Conflict resolution is a topic assigned to advanced counseling instruction when it should be taught as a mandatory education course tailored to different grade levels. We are not taught as children to resolve conflicts with concepts directed towards developing a mindset to seek amicability amongst divergent positions. Instead, children (and adults) are subjected to television shows, music and adult activity involving fights, combativeness, arguments... and anything but resolving a situation except through violence, self-mutilation, suicide, drug involvement, alcohol, etc., or some "civilized" method involving kick-boxing, wrestling, sports aggression, etc... No less, on the flip-side, when people try to present "peaceful" programming, it typically involves situations that reflect occurrences of conflict resolution originating from being exposed to a violent world that does not actually define or practice a global interest in Peace.

Peace is being treated as an "Elective" course that only a few students take because there is no real graduating credit being given to it. Why in the world would anyone want to spend time on thinking about, much less practicing the topic of Peace, when the only upwardly mobile social reward is to receive a Nobel Peace Prize given only to a select few based on the criteria of a select few whose knowledge of Peace may be just as biased as world's interest in the topic? If you are not particularly intent on analyzing the phenomena we call Peace, you may be like most people who are unaware of the various peace organizations whose efforts typically are individualized with no inter-global effort. Most people may not be able to name a handful of organizations labeling themselves as a Peace organization, because such organizations are not widely visible... because humanity has no exuberant pride in peace. The topic of peace may come to mind and reach a social level of discussion only during a war... yet after a war has been played out for awhile and people have become tired of it as a journalistic form of entertainment.

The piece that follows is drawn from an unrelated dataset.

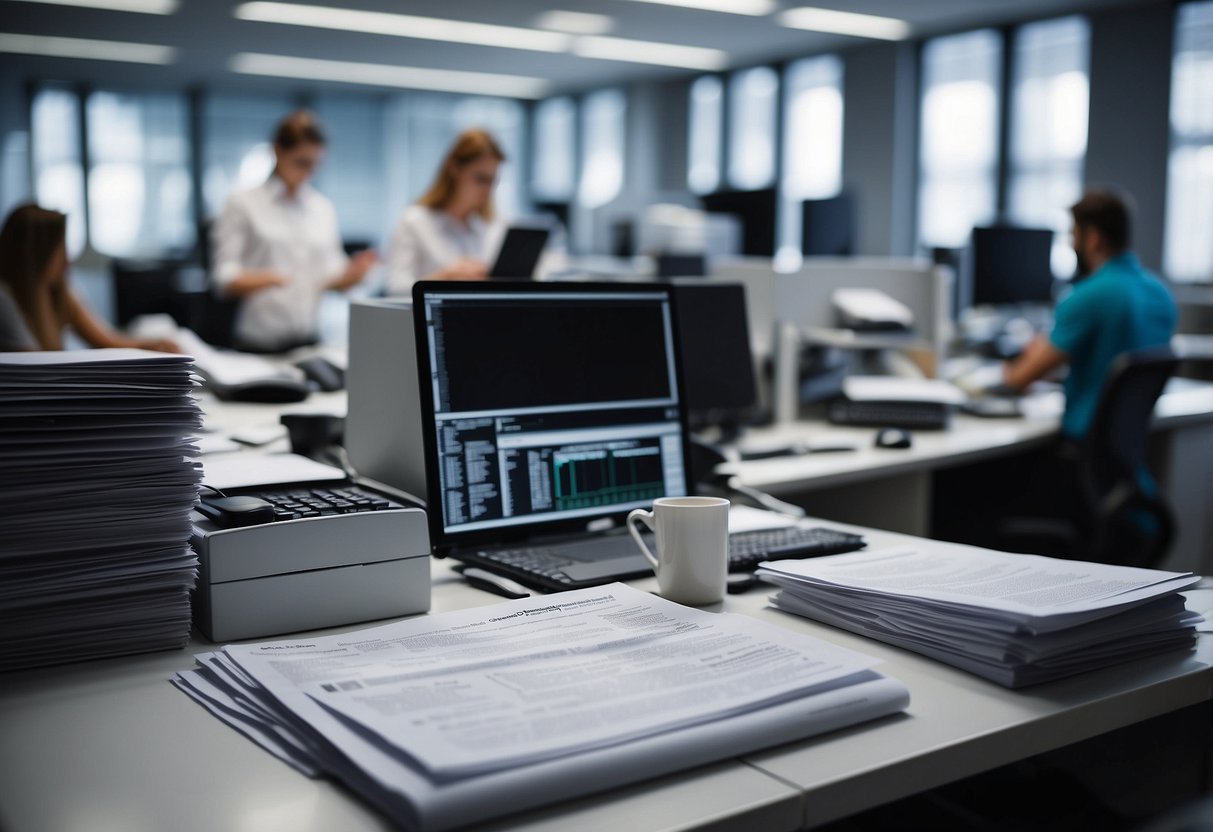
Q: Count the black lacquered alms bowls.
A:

When it comes to the topic of peace, humanity is a hypocrite. Humanity doesn't want peace unless there is a greater profit to be made off of it instead of conflict or disharmony. If an unhappy workforce is more productive than one experiencing peace defined as harmony, the intent will be to ensure the workforce remains unhappy. The same goes for a citizenry. If a greater or individualized profit can be made by keeping a public subdued to a relative state of poverty, the collected tax monies can be put to use elsewhere, or hoarded in a "community chest"... though politicians can claim that there is a deficit, when none actually exists. The idea of such is used to unsettle the public so that it can be more easily manipulated for one or another political gain to be made. The fact that it is neither a deficit nor a balanced budget should be looked at, but whether the needs of the people are being met. The deficit/balanced budget dichotomy does not invite the public to think in a third option related to establishing economic peace. Far too many are invested in a mentality focused on non-peaceful results because they have learned this is how they can best make a fortune within the social/governing structure as it is laid out... one in which the practice of an Actual Democracy is falsified.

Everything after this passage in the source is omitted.